┌──
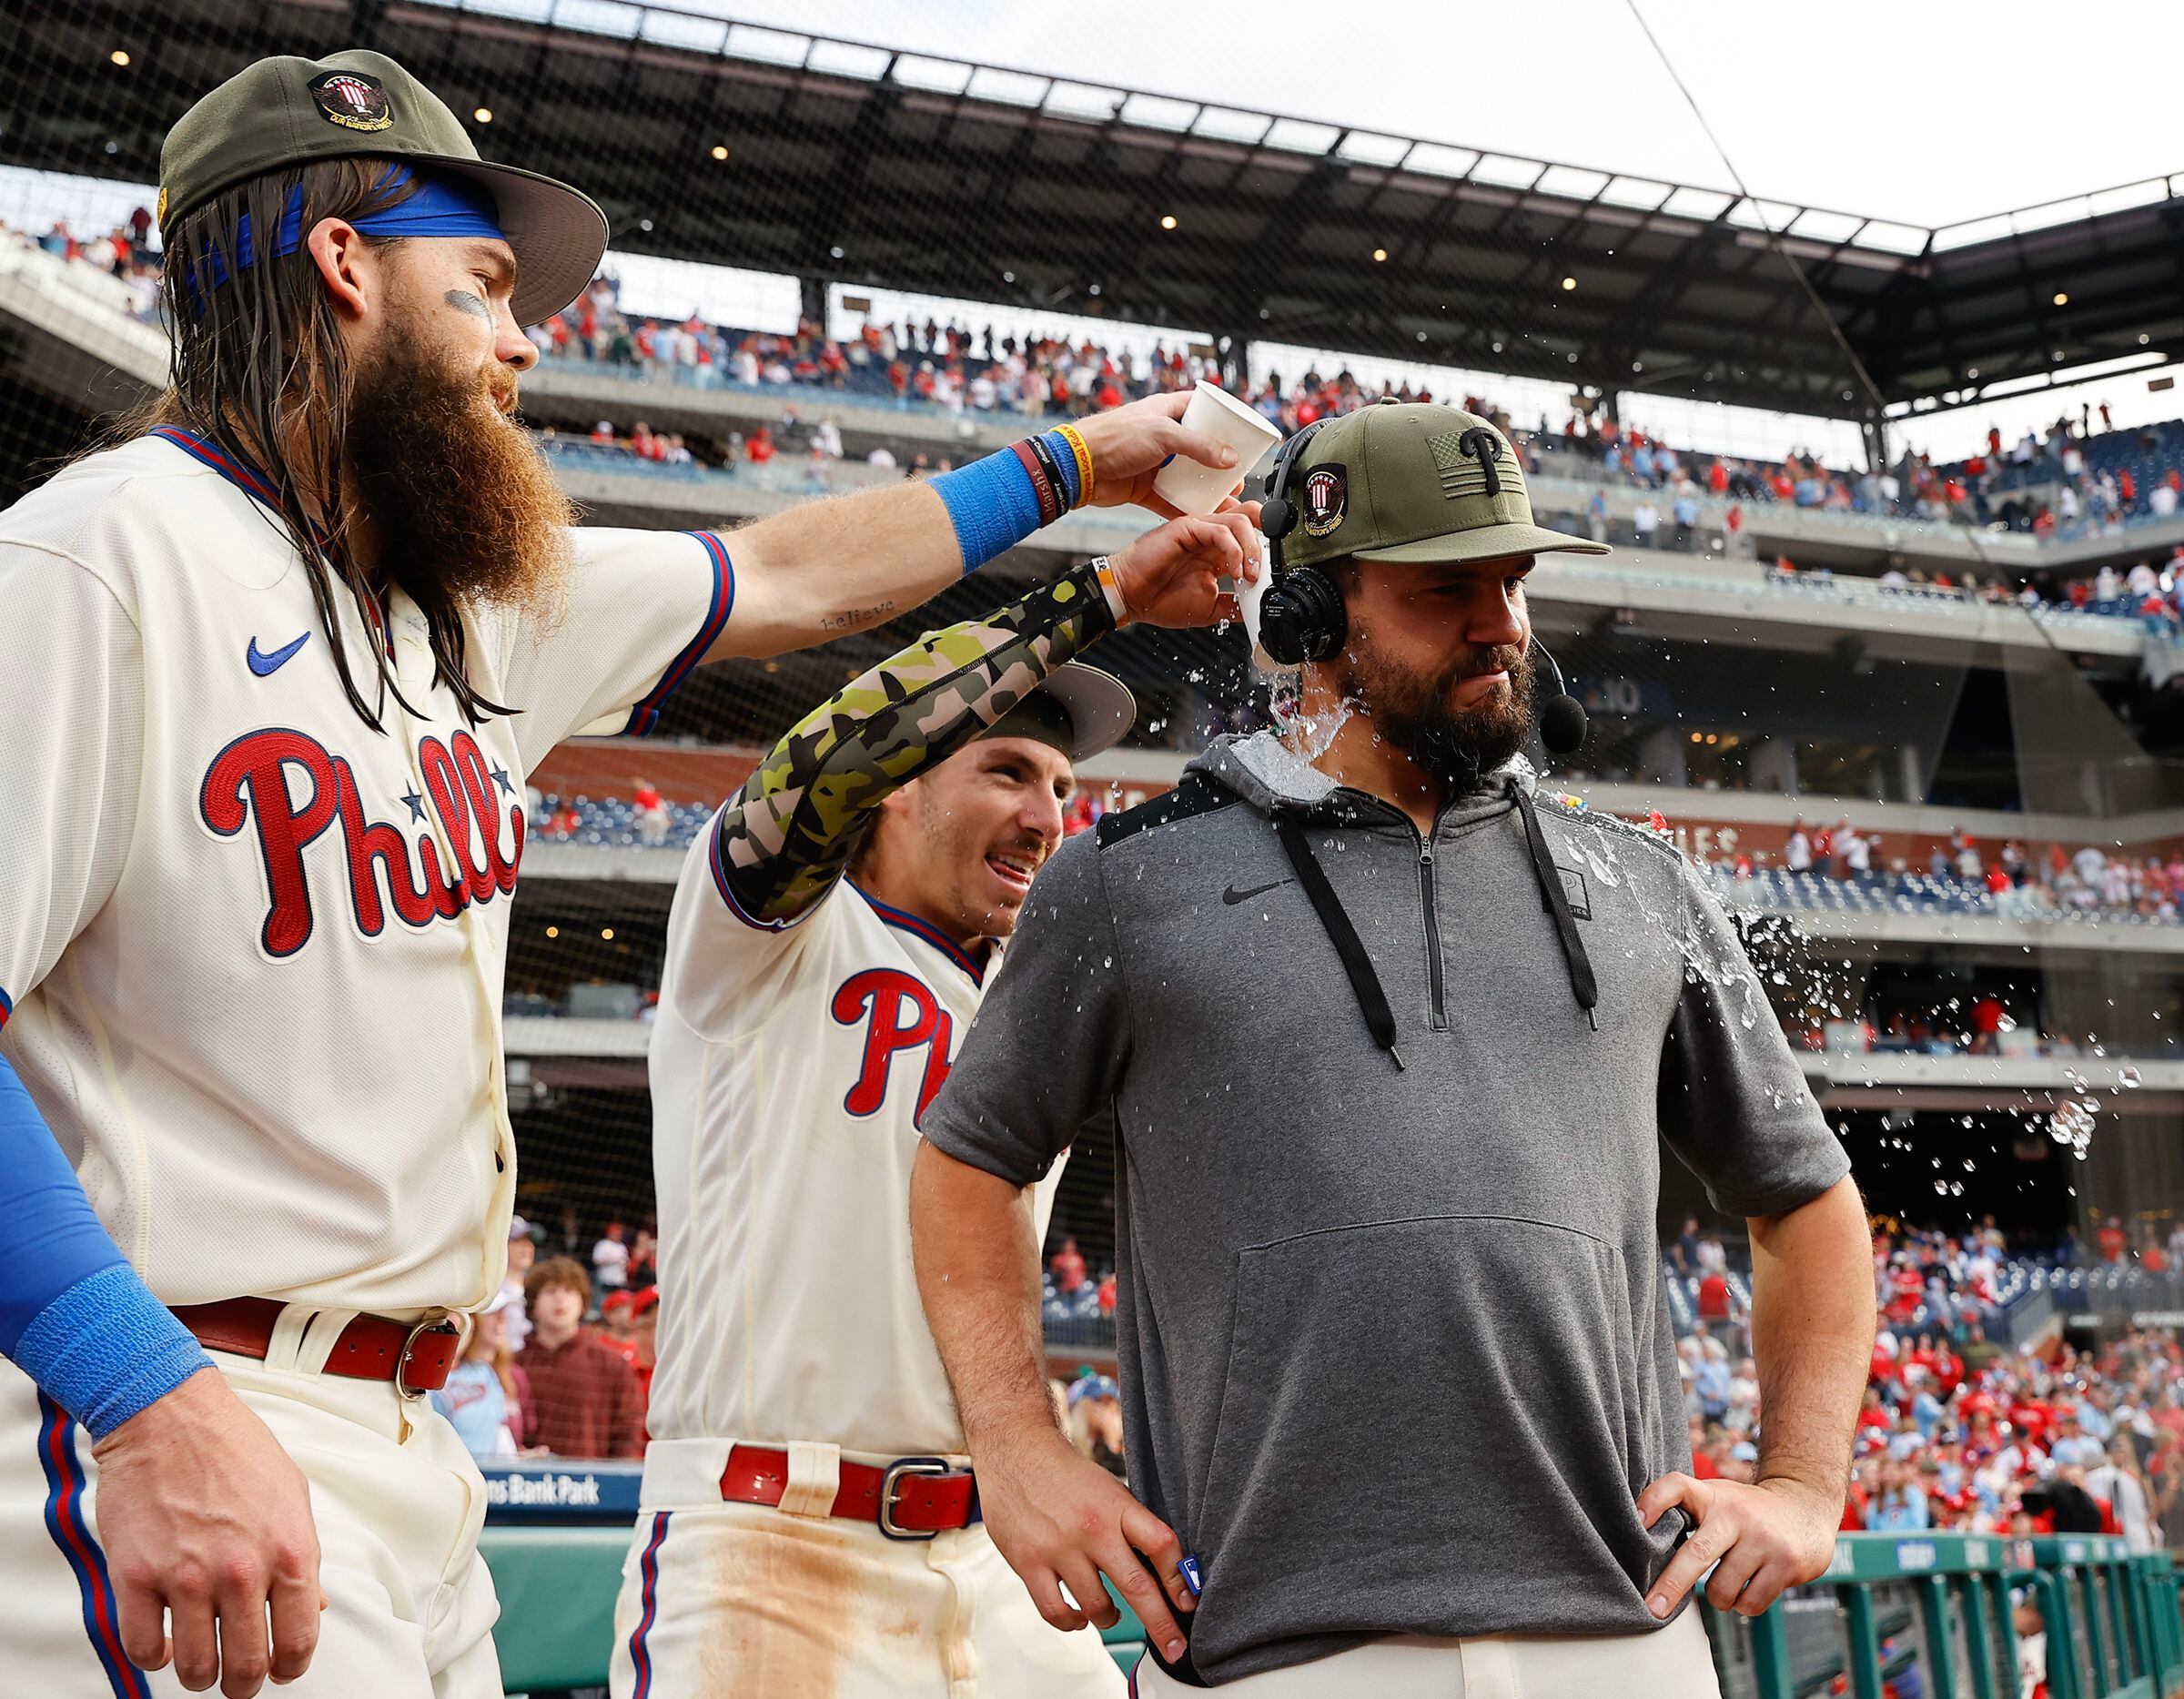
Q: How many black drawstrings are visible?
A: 2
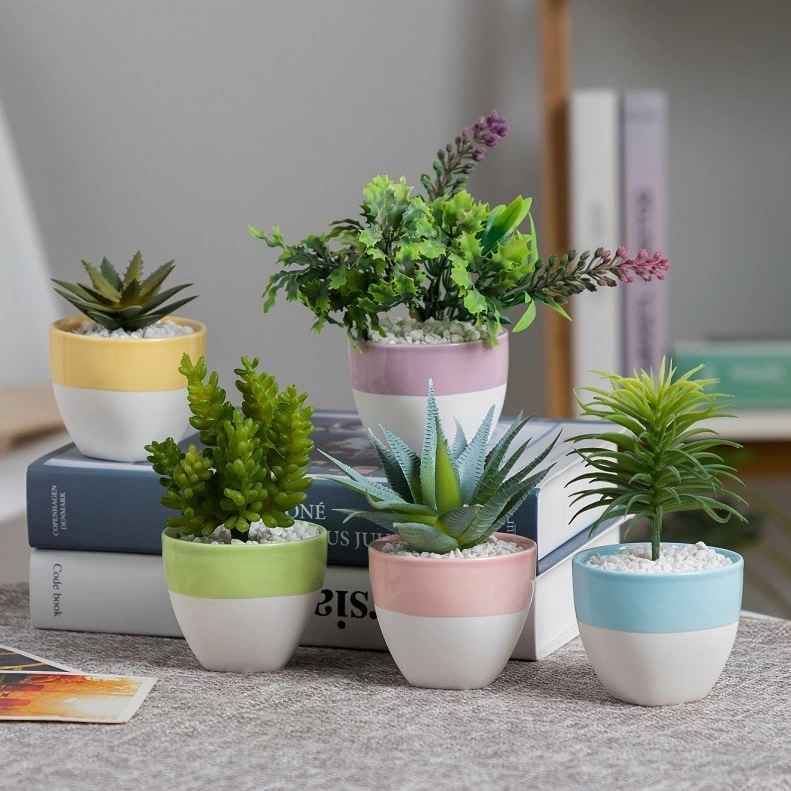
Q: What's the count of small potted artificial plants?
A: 5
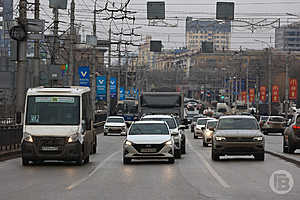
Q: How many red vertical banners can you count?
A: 5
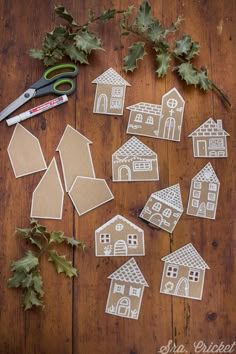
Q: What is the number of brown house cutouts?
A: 13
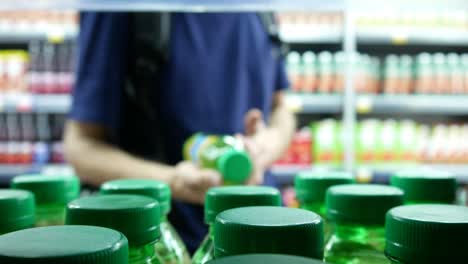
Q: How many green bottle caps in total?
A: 13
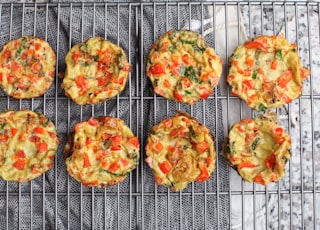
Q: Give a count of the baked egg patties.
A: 8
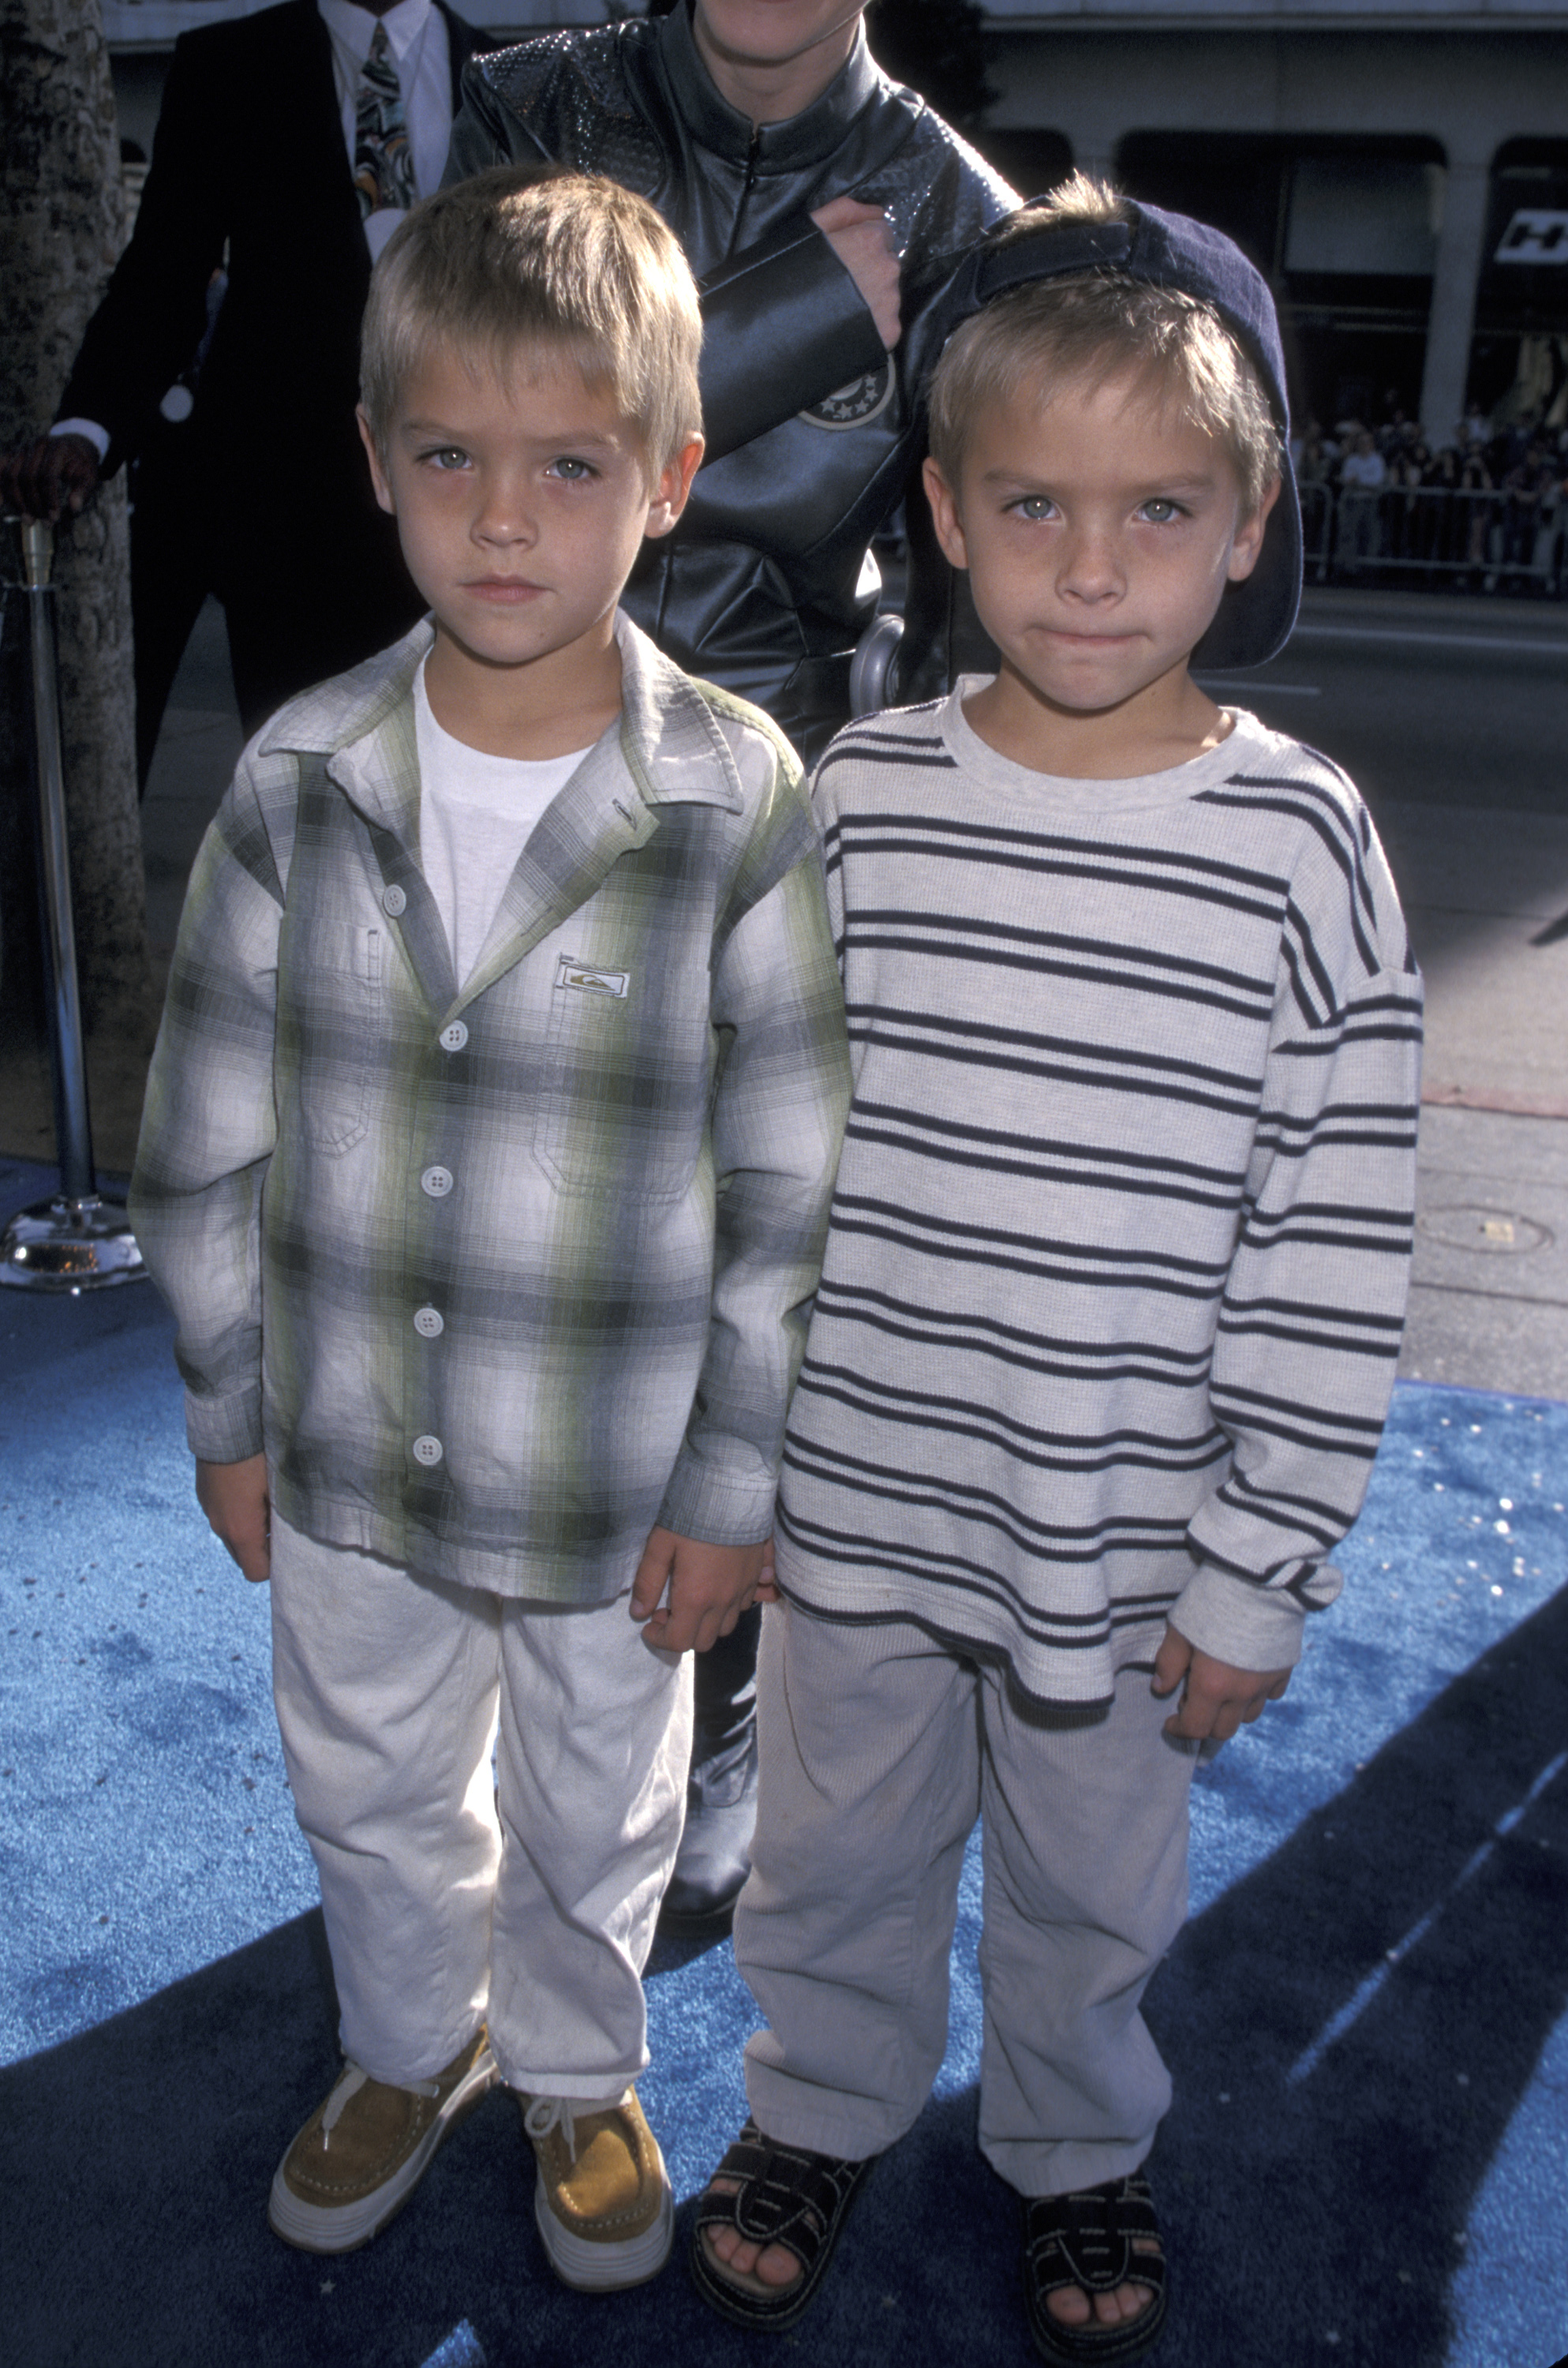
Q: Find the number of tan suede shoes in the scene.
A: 2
└──
None of the pictures should be kept; reproduce all the remaining material exactly.

• [TASK OUTPUT]:
Q: How many black drawstrings are visible?
A: 2
Q: What's the count of small potted artificial plants?
A: 5
Q: How many red vertical banners can you count?
A: 5
Q: What is the number of brown house cutouts?
A: 13
Q: How many green bottle caps in total?
A: 13
Q: Give a count of the baked egg patties.
A: 8
Q: Find the number of tan suede shoes in the scene.
A: 2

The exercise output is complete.